---------- INFORMATION SHOWN

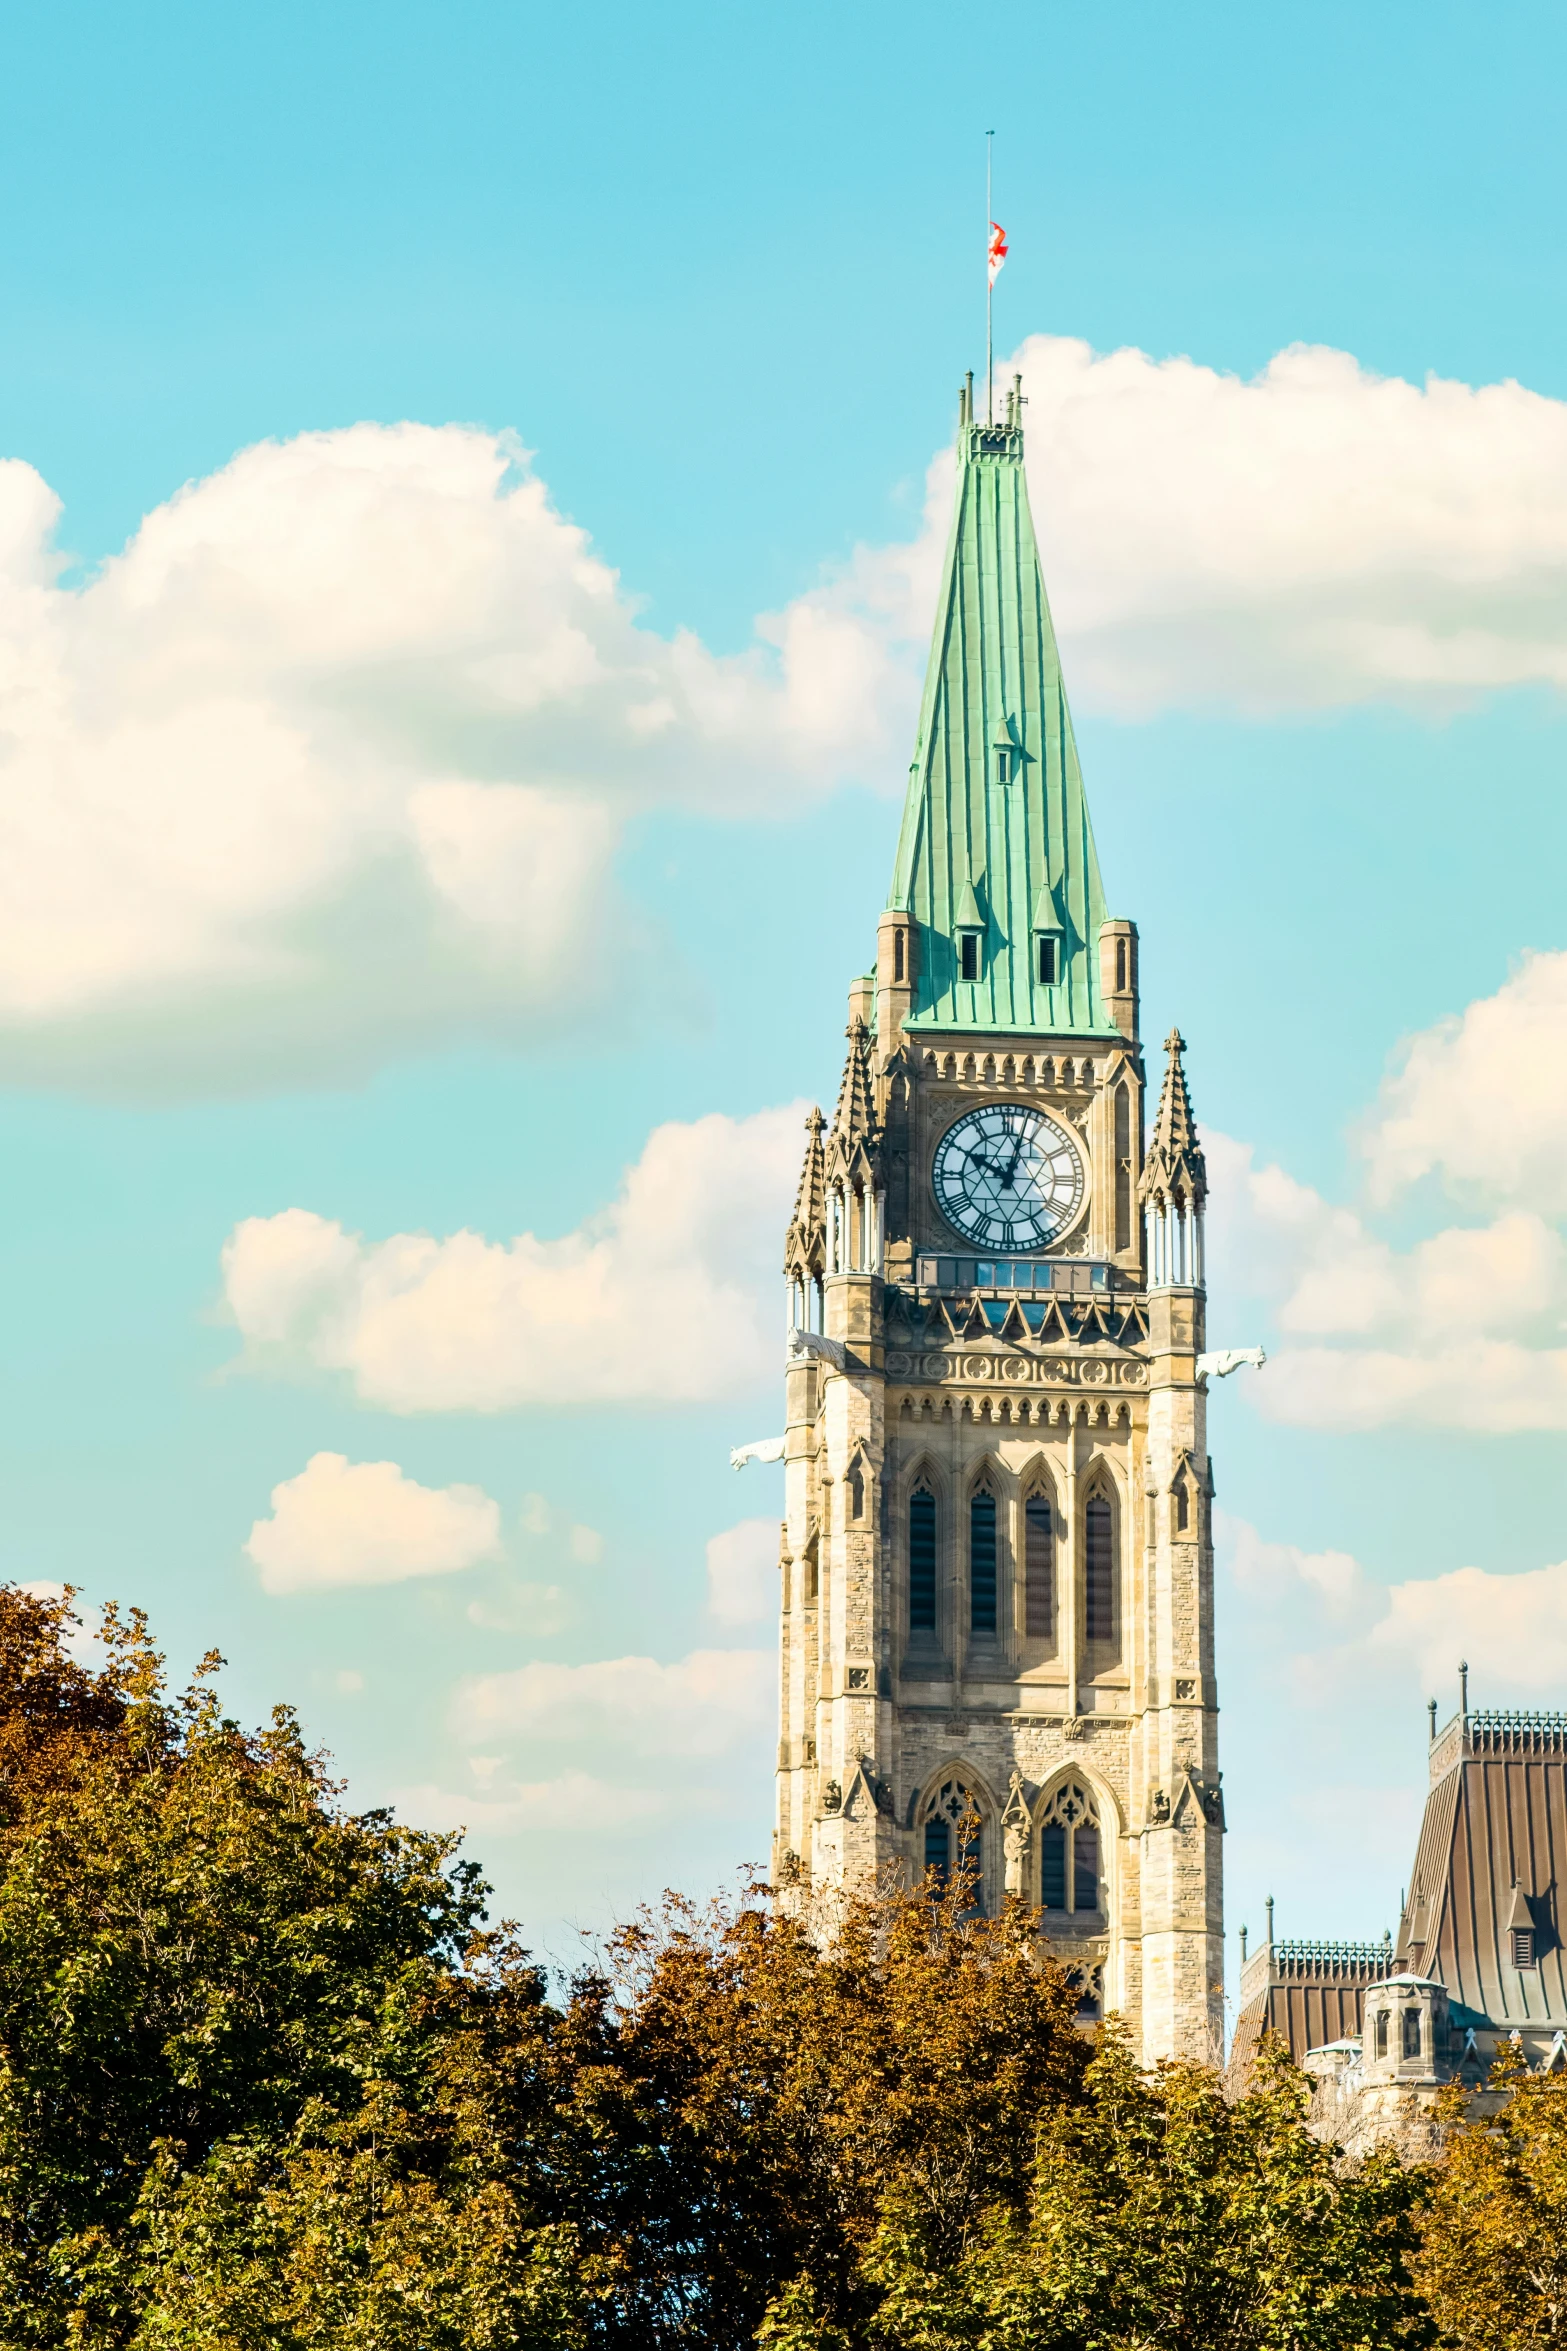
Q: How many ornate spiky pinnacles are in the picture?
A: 3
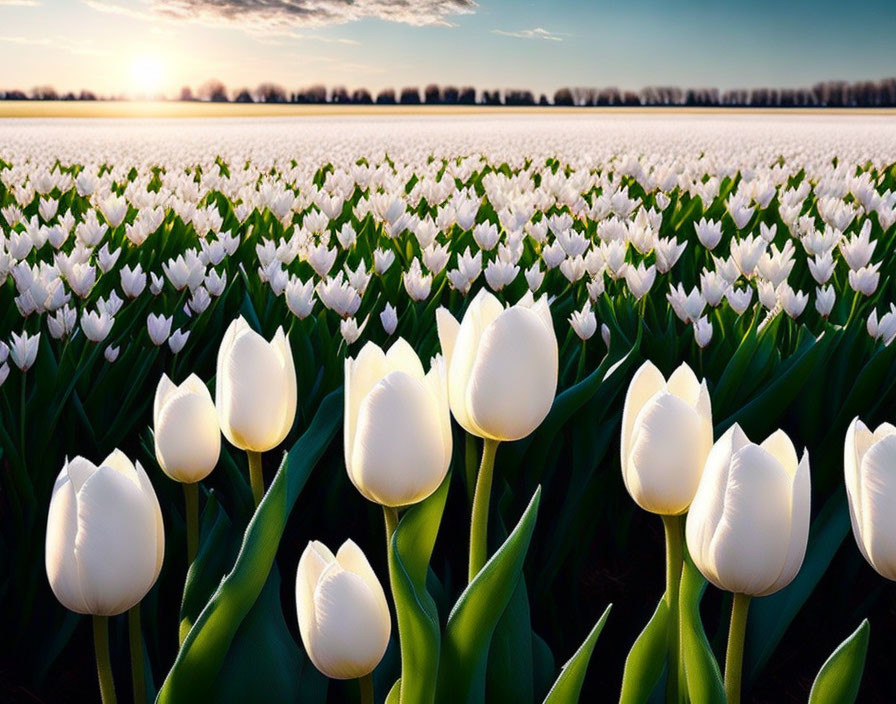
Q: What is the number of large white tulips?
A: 9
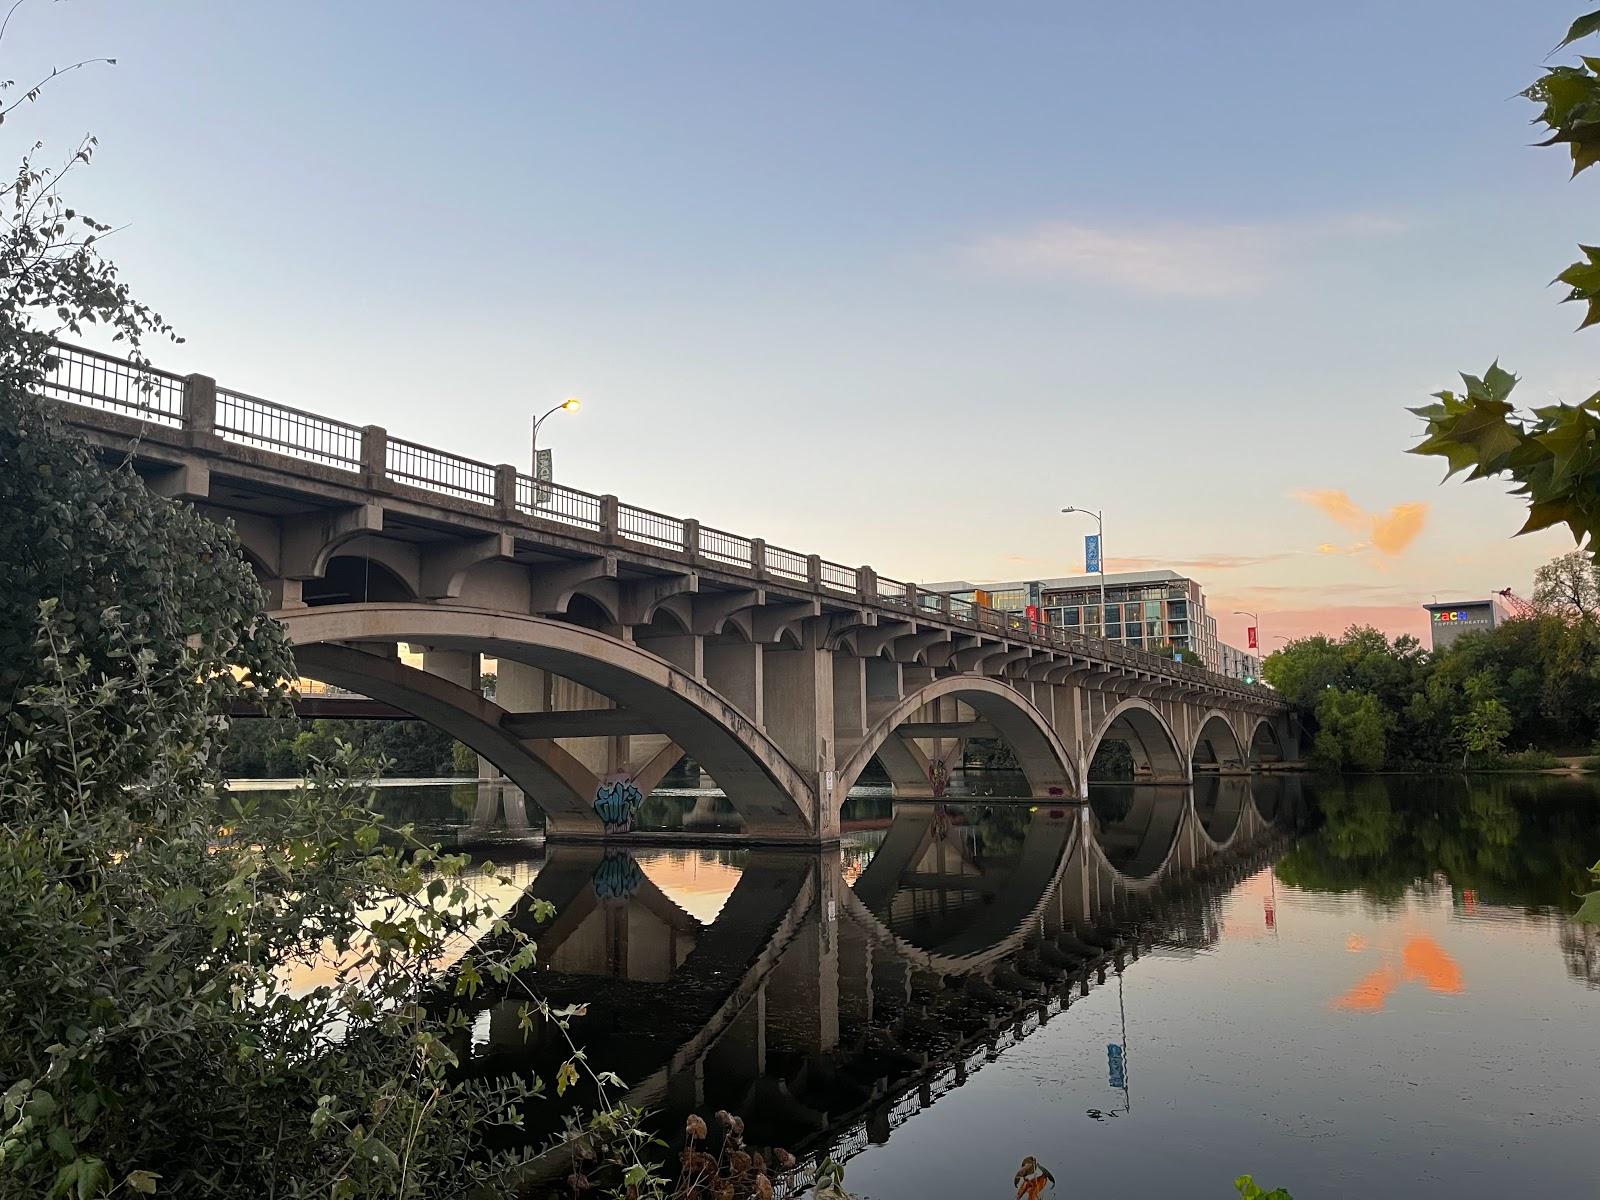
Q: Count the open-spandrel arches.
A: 5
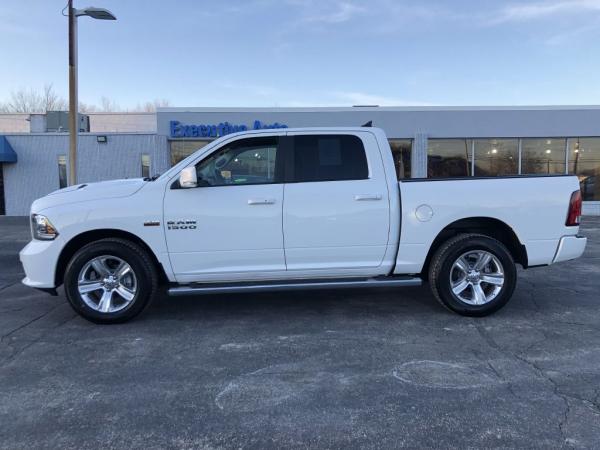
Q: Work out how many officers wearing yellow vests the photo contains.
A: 0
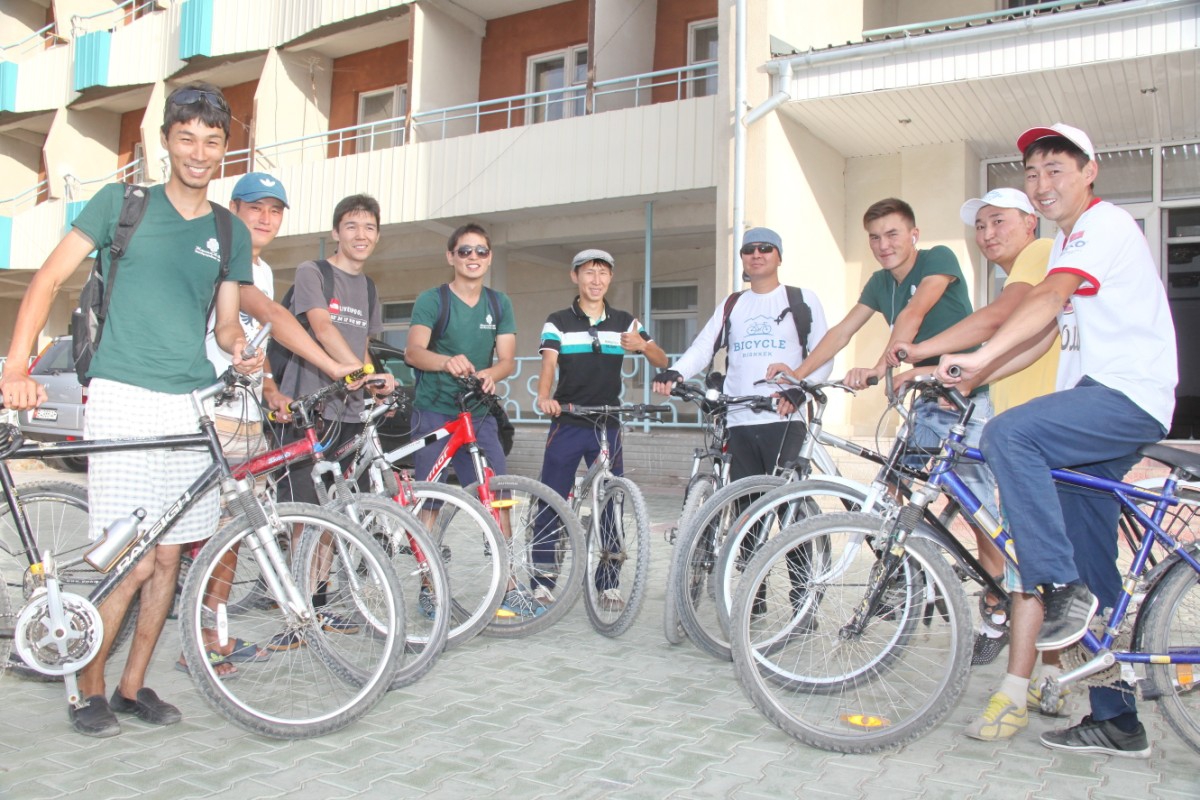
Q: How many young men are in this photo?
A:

--------------------

(YOUR ASSIGNMENT): The entries above, every one of them, should be retyped exactly, with no pictures carried over.

(OUTPUT OF THE EXERCISE):
Q: How many ornate spiky pinnacles are in the picture?
A: 3
Q: What is the number of large white tulips?
A: 9
Q: Count the open-spandrel arches.
A: 5
Q: Work out how many officers wearing yellow vests the photo contains.
A: 0
Q: How many young men are in this photo?
A:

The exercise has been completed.